Vous comprendrez que, avec de tels indicateurs, et la liste n’est pas exhaustive, les outre-mer bénéficient d’une attention particulière. Ce sont des territoires où il existe une réelle urgence sociale. Le feu de 2009 n’est pas éteint ; j’en veux pour preuve les dernières manifestations en Guyane et aux Antilles autour du prix des carburants, en Nouvelle-Calédonie, à la Réunion, à Mayotte.

Aussi, je salue le fait que, dans ce contexte de réduction sans précédent des dépenses de l’État, les crédits de la mission « Outre-mer » aient été préservés et même augmentés de 1 %. Ce n’est pas de la « générosité », mais la prise en compte d’une réalité socio-économique fragile.

La semaine dernière, lors de son déplacement aux Antilles, le Premier ministre a rappelé, dans un discours prononcé en Martinique devant des acteurs socio-professionnels, les engagements du Président de la République envers les outre-mer en matière économique et financière.

Je pense, tout particulièrement, à deux outils importants pour le développement de nos faibles économies : la défiscalisation et la banque publique d’investissement. Je ne reviendrai pas sur la défiscalisation, mon collègue Serge Larcher ayant très bien évoqué la situation.

Je me contenterai simplement, comme lui, de saluer le maintien de la défiscalisation et de faire part de quelques questions qui subsistent : la définition à retenir pour les entreprises qui resteront éligibles à la défiscalisation, le régime de l’expérimentation du crédit d’impôt mis en place pour le logement social, le délai de cohabitation des deux procédures et la détermination des plafonds attractifs en valeur absolue découplés du plafond global, à l’instar du dispositif Malraux.

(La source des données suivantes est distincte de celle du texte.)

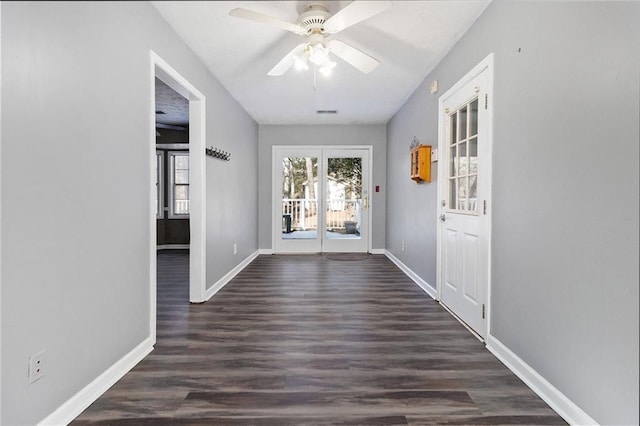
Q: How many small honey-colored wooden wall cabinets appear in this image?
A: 1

S’agissant de l’implantation de la banque publique d’investissement, les inquiétudes des élus et acteurs socio-professionnels ont été levées par le Premier ministre, qui nous a rassurés en précisant qu’il veillerait à ce que « l’ensemble de ces produits soit disponible de manière effective dans les outre-mer » et que sera développée « une stratégie d’intervention spécifique pour prendre en compte les besoins de ces territoires ». Nous devons néanmoins rester vigilants quant à la pleine application de ces dispositions.

Ces décisions, tout comme les mesures prises en faveur des outre-mer depuis le changement politique - je pense à la lutte contre la vie chère, à l’augmentation des postes d’enseignants, aux emplois d’avenir, aux contrats de génération - témoignent désormais d’une véritable prise en considération des réalités ultramarines.

Reste à souligner qu’il est difficile d’apprécier de manière globale l’effort budgétaire envers les outre-mer pour 2014, car la mission « Outre-mer » ne regroupe pas l’ensemble des programmes concourant à la politique publique de l’État en direction de ces territoires.

J’espère simplement que, à l’instar de la mission « Outre-mer », les crédits des autres ministères en direction des outre-mer connaîtront la même évolution. Je pense notamment aux ministères dont les enveloppes ont été augmentées, c’est-à-dire ceux de l’emploi, de l’insertion, de l’enseignement scolaire, du logement, de la sécurité, de la justice. Autant de domaines dans lesquels les besoins sont criants dans les outre-mer, comme dans tous les autres domaines.